The design process turned out to be painful. Problematic boost converters, voltage spikes roaming the board, problems with I2C resulted reiteration of the design on the new PCB. Additional learning curve was MSP430, which was completely new to me.

In the original design, there was only one boost converter to supply both 250 and 400 V. This proved to be unmanageable. I split it to two separate converters. I also added dedicated step-down converter to generate 6.3 V for tube heaters. The result is shown in the photos.

The circuit

Since I deliberately used many vintage components the board is surely overengineered. The design could have been changed so several components wouldn’t have been here and the functionality would still have been the same. However I like it the way it is. The schematic is shown below:

The schematic can be divided into following functional blocks:

Electrical wiring schematic.
Electrical wiring schematic.

↑ click to enlarge ↑

The board is supplied externally with three voltages:

Several resistors and capacitors have atypical values. This is just because I had them in stock. Almost all of them can be replaced by the nearest one from E6 value series.

Crystal oscillator

The heart of the oscillator is beautiful quartz in glass envelope.

This crystal was mounted on PCB which I have obtained from some amateur radio enthusiast at local hamfest. The PCB came supposedly from some obscure military equipment. It had a sticker saying 307.980 kHz on it. Believe my surprise when it actually resonated at 5.7 MHz! The design of the oscillator reflects that, because originally I wanted to drive it in overtone mode.

The oscillator is quite sophisticated, it allows overtone mode. The inductor L2 is so called 7x7 radio filter, manufactured by polish Polfer company in the ’80s. The transistor Q7 has metal package. There are four capacitors between the transistor and MCU because the signal crosses some other routes on the PCB, it is better to use caps instead of jumpers in this situation.

Microcontroller MSP430G2553

I own MSP Launchpad for couple of years but I haven’t done any project featuring MSP430 till now. I utilized microcontroller MSP430G2553 taken directly from MSP430 Launchpad. Reading the datasheet, I felt that the microcontroller seemed quite similar to other 16-bit architectures, it also boasted low power usage. Its internal oscillator supports both high and low frequency modes, you can also feed the chip the external clocking signal, but only low frequency, according to documentation. However some tinkerers successfully did much higher than that, so do I. To flash the firmware you need two pins: TEST and RESET. I put them on jumper J3 and use Launchpad as programmer.

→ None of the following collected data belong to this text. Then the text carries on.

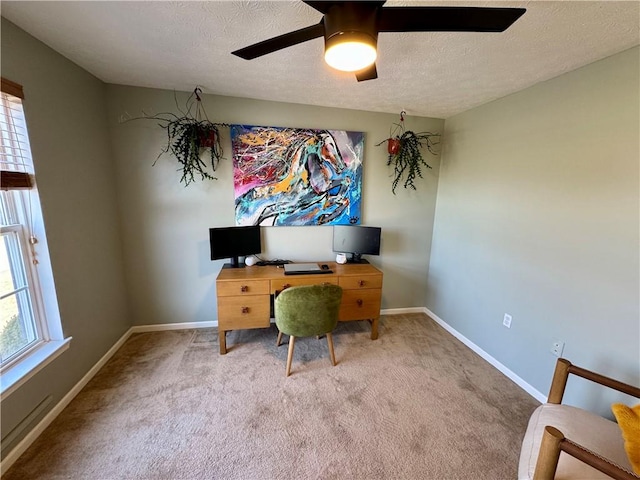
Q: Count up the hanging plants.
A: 2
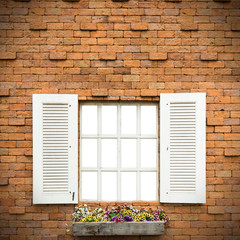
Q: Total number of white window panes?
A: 12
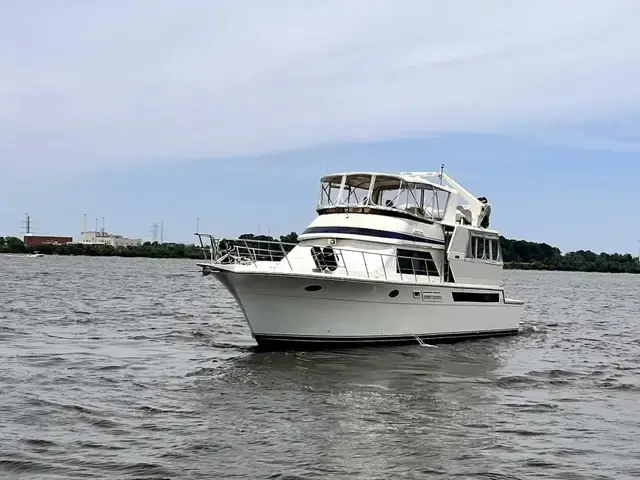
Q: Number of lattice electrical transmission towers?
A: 2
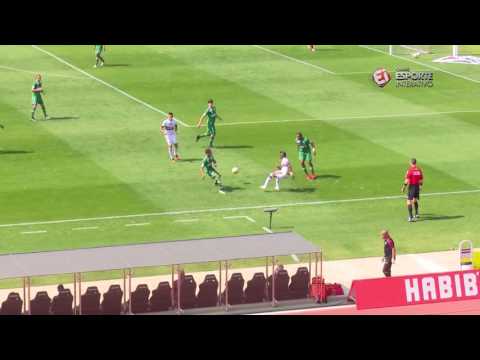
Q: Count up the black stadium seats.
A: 13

To control the magic eye tube PWM is the most reasonable, but I had DAC AD558 in beautiful gold-plated ceramic package in stock so I put it on the board. Because spare pins of the microcontroller are precious, I added serial-to-parallel buffer 74HC595 U2. Believe me, I actually had searched for this chip in ceramic package but found none. CE and CS of AD558 are hardwired to the ground so the IC instantly transfers the state of the inputs to the output. 8-bit register latch U2 stores the value loaded by the MCU.

I obtained the DAC AD558 by disassembling some medical device, I don’t remember details.

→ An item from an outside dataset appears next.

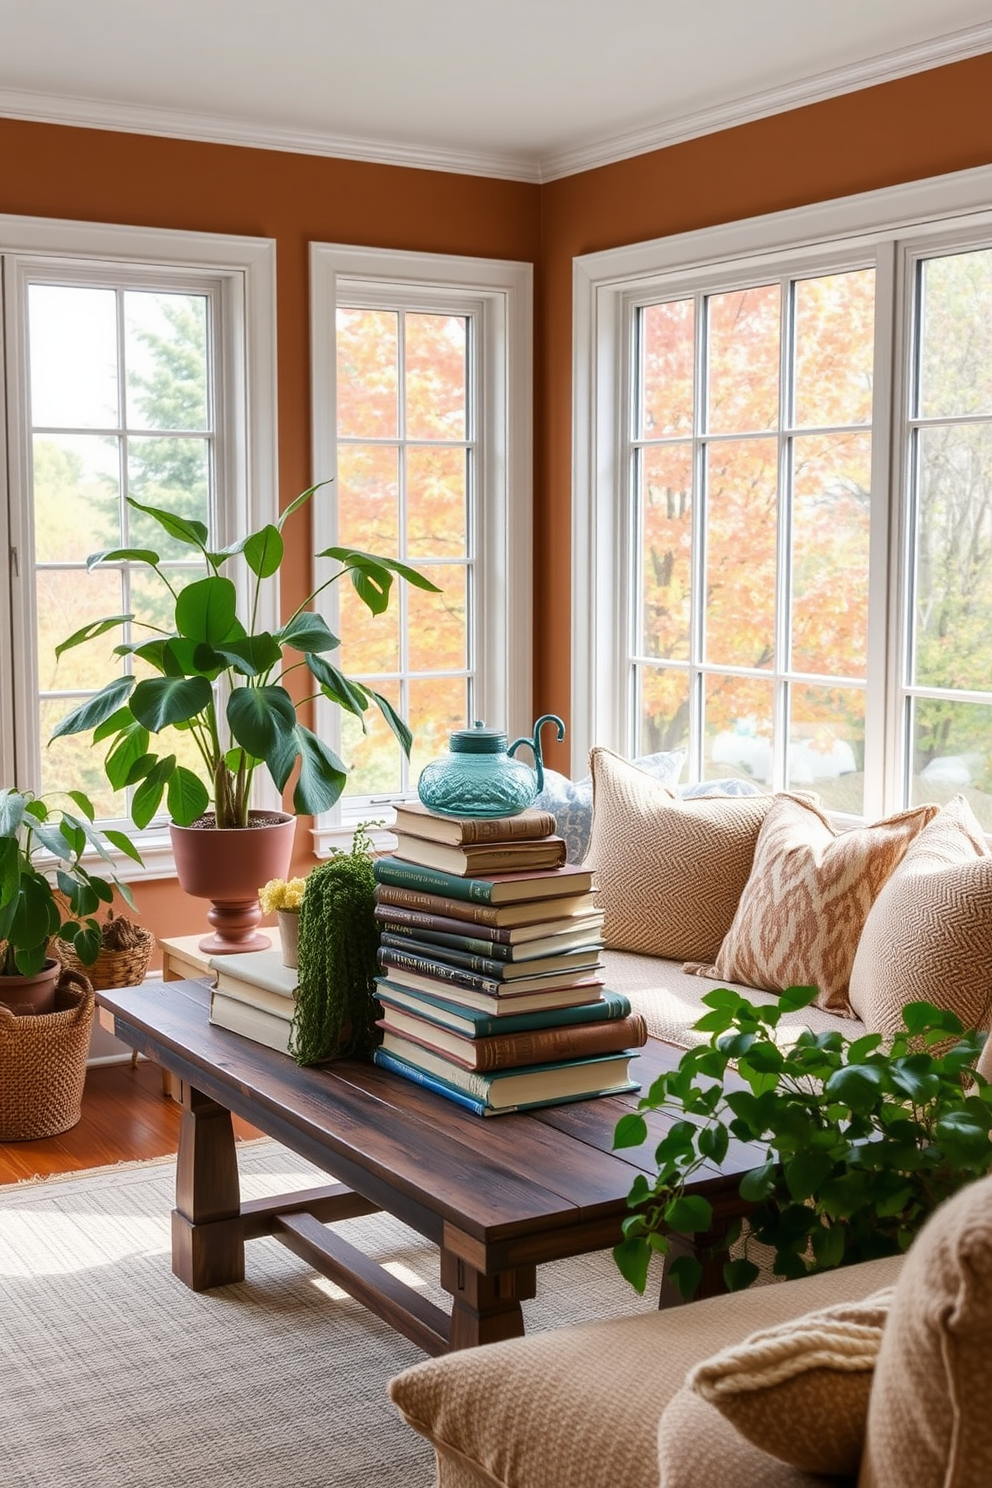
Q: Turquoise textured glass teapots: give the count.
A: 1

System bus connectors and I2C level shifter

I2C on the system bus utilises 5 V but MSP430G2553 is powered with 3.3 V therefore the need of level shifting with transistors Q8 and Q9. The bidirectional shifter is only on SDA line, SCL is simple voltage divider. I put two system bus connectors J6, J8 to be able to connect more devices in the future. I used bipolar transistors merely because I had them in stock; the simpler design based on MOSFET-s is used in Orange Pi Zero board.

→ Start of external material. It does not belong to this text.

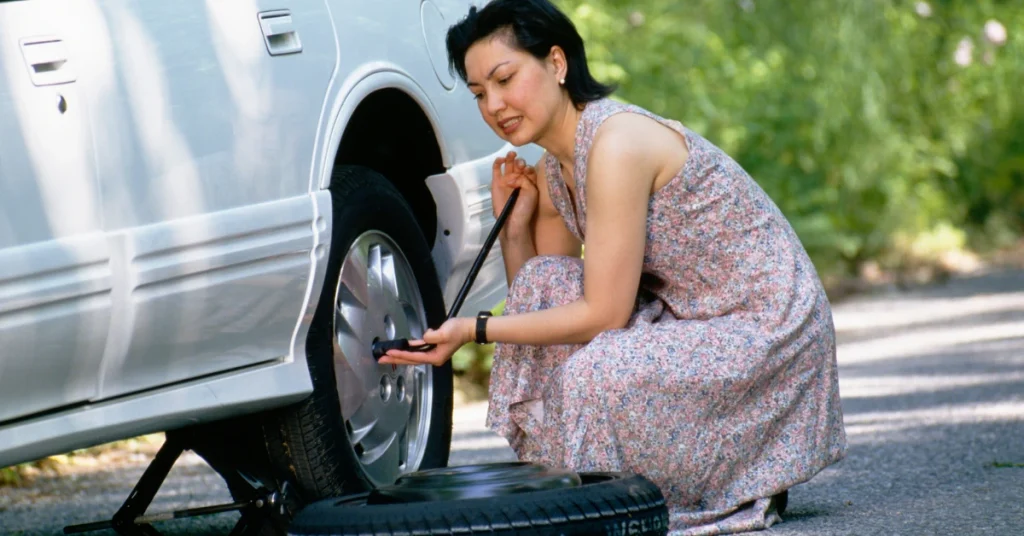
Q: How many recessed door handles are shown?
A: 2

Geiger tube and 400 V boost converter

Let’s talk about the heart of the device, the STS-5 (СТС-5) Geiger–Müller tube. Drop-in replacement is SBM-20 (СБМ-20). It was a leftover from my earlier project, bloody simple USB Geiger counter, which had been published in Elektronika dla wszystkich, polish hobby electronic journal. The article is available online, polish only. The tube is supplied 400 V from the step-up converter. The microcontroller generates PWM signal at 33 kHz, which drives MOSFET gate driver MCP1402 and subsequently, transistor AOT8N50 (replaceable with any other power MOSFET with suitably high drain-source voltage). The inductor is wound by hand on F1001 core also manufactured by aforementioned Polfer. Diode D3 is fast diode. Zener diode D1 creates 15 V for gate drivers.

I remember that i extracted this cores in my early teens from broken audio amplifier given to me by my friend.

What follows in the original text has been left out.